VA Disability Benefits for Corpsman and Medics

VA Disability Benefits for Corpsman and Medics

Regardless of where they worked and what they did, any Veteran is entitled to disability compensation for injuries or disabilities that arose due to service. Medics and Corpsman serve a very unique role in the military because they fill in everywhere. Some medics or corpsman may never be close to combat, while others may see combat while working with an infantry unit. These Veterans could serve in a variety of different positions doing completely different tasks on a day-to-day basis, exposing themselves to a litany of factors that could cause a disability.

Getting Corpsman and Medics Disabilities Service Connected

To get a claim granted by the Department of Veterans Affairs, a Veteran needs to get their injury or disability service connected.

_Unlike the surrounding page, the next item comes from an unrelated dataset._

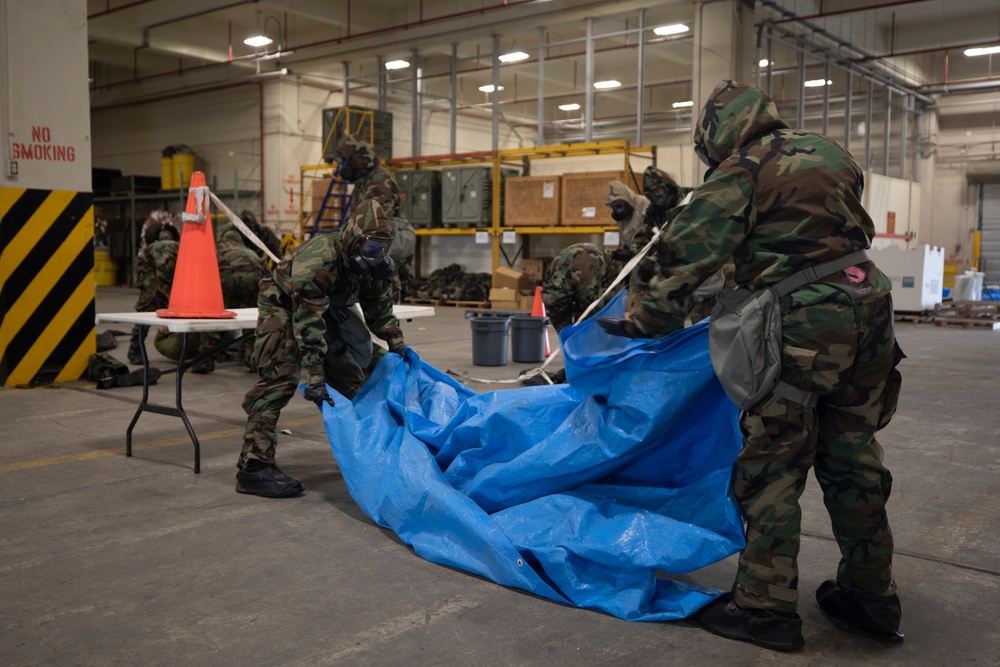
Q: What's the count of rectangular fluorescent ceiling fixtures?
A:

To receive service connection, a Veteran must typically prove three things:

  • They have a current medical diagnosis for an injury, illness, or disability
  • There was an in-service event or occurrence that caused the disability
  • They have a nexus showing that it is “at least as likely as not” that the disability was caused by service

If a Veteran fails to prove those any of the above, there claim will likely be denied.

Why the VA Denies Corpsman and Medics’ Claims

Corpsman and medics are likely dealing with injuries related to service, but they have trouble getting their claim approved by the VA.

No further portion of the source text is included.